In the present paper, we describe a general framework that can be used to infer sets of T-cells specific to antigens of interest using AIRR-Seq data and TCR neighborhood enrichment algorithms (ALICE and TCRNET). Throughout the study, we apply the TCRNET algorithm for most of the analysis relying on controls generated from healthy donors and switch to the ALICE method that uses a built-in control (VDJ rearrangement model) for the analysis of hematopoietic stem cell transplant time course as there is no feasible control for this dataset. The notable difference between ALICE and TCRNET methods is that while the former utilizes a common VDJ rearrangement model and controls for intrinsic biases of the VDJ rearrangement process, the latter relies on a user-provided set of samples additionally controlling for thymic selection and common pathogen-specific T-cell expansions.

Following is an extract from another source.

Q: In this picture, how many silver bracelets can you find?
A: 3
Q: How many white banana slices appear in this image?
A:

We discuss how various biases of AIRR-Seq datasets can be handled using proper experimental design and give a theoretical basis for the proper application of methods that are based on the probabilistic model of VDJ rearrangement. Using an example dataset of individual human TCR repertoires, we demonstrate the capability of the framework to infer HLA-restricted antigen-specific responses, discuss possible modifications of the proposed method, and expose potential shortcomings of the existing methodology that should be taken into account when running antigen-specific TCR inference.

Materials and Methods

AIRR-Seq Data Analysis

Six samples were selected from a large TCRbeta repertoire sequencing dataset published by Emerson et al. (18). The samples were chosen based on HLA matching; they include CMV⁻ and CMV⁺ donors and four controls with CMV⁻ status (see Figure 3 for sample IDs). Short nucleotide sequences covering the CDR3 region together with Variable (V) and Joining (J) gene parts were then re-aligned with MiXCR software (19) to produce clonotype tables compatible with VDJtools software (20) and to resolve cases with missing V/J allele calls.

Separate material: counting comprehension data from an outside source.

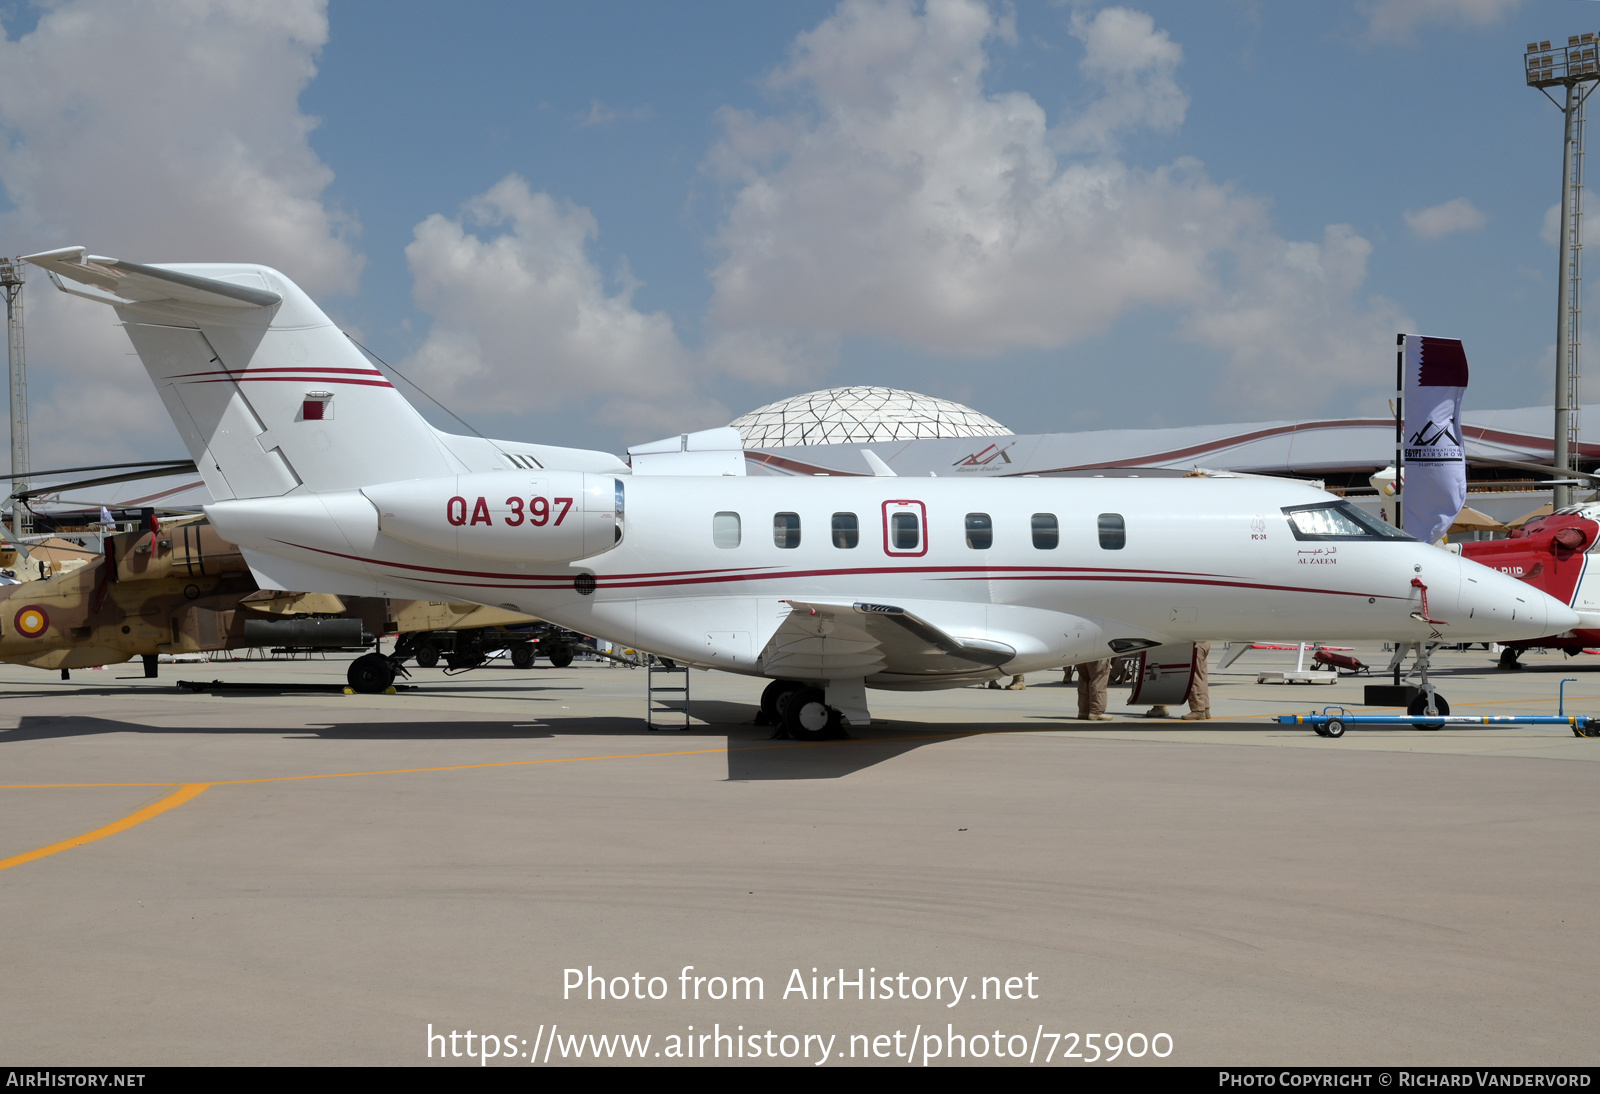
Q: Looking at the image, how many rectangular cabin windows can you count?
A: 7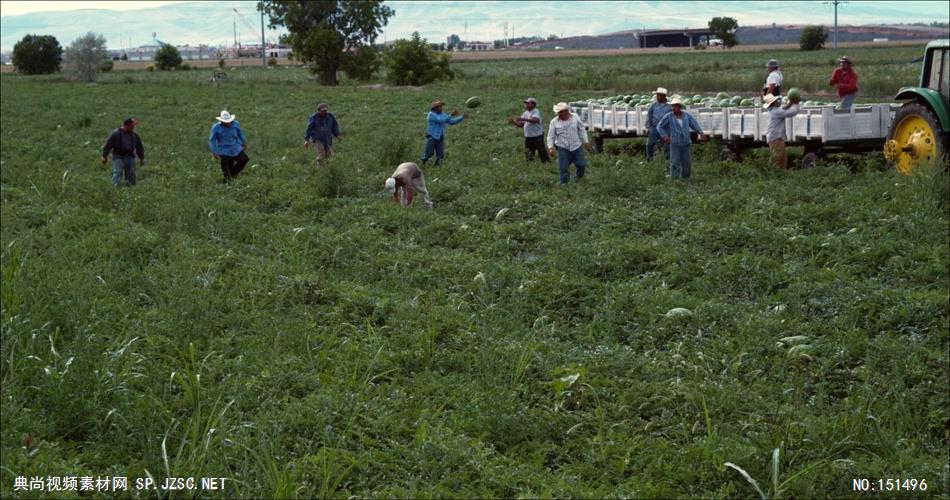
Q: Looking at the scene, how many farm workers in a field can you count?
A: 12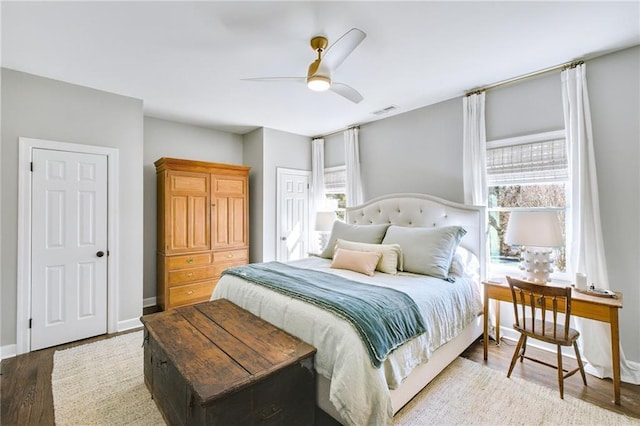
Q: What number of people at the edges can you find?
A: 0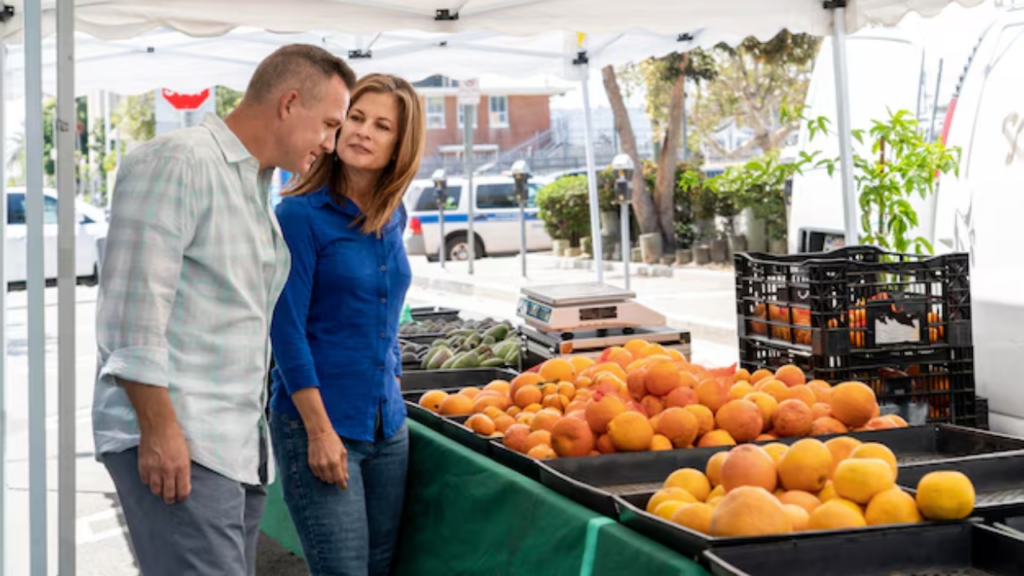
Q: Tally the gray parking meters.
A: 3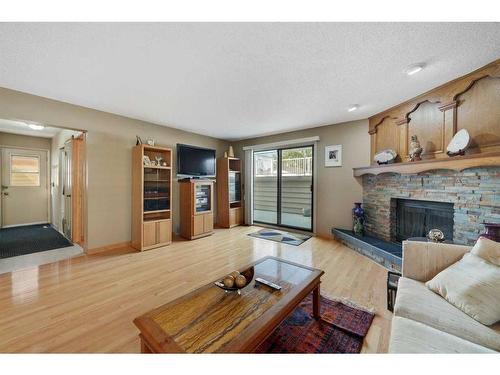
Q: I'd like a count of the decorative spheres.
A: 3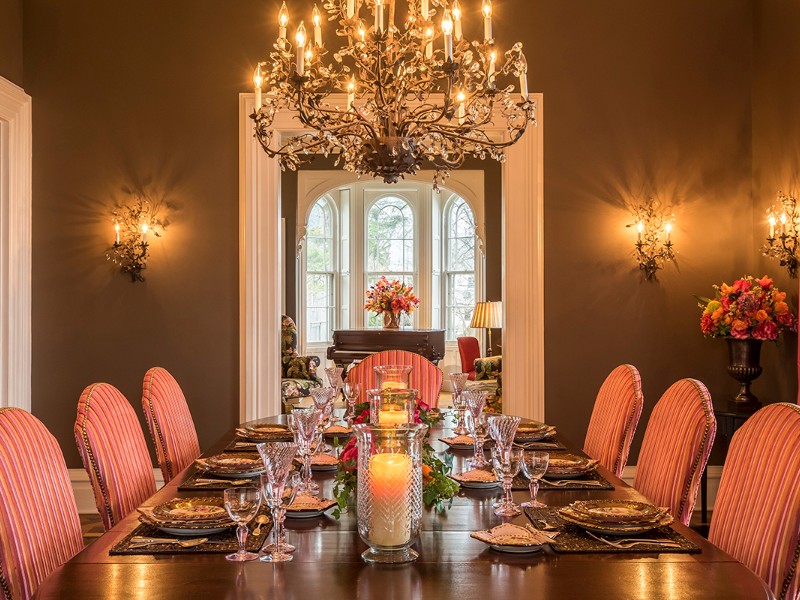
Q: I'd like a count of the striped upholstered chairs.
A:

VDJ Rearrangement Simulation, Network Analysis, and Repertoire Annotation

Random TCRbeta sequences were simulated using OLGA software (21) with default VDJ rearrangement model parameters and V/J allele sequences. TCR similarity networks were constructed by allowing a single substitution (a Hamming distance of 1) in CDR3 amino acid sequences. Neighborhood size (degree) enrichment of TCR similarity network nodes was tested against the VDJ rearrangement model using ALICE algorithm (4). The minimal number of neighbors was set to 2, and Q selection factor was set to 1 (no thymic selection) for the analysis of sequences generated with OLGA (see Figure 2) and to 9.41 (default) for the analysis of the HSCT dataset (see Figure 5). Node neighborhood enrichment test against a pooled control dataset of real TCR repertoires was performed using the TCRNET algorithm implemented in the VDJtools software (2, 20). TCR repertoire annotation was performed using the VDJdb database (12) with a single substitution allowed in the CDR3 amino acid sequence using VDJmatch software (https://github.com/antigenomics/vdjmatch).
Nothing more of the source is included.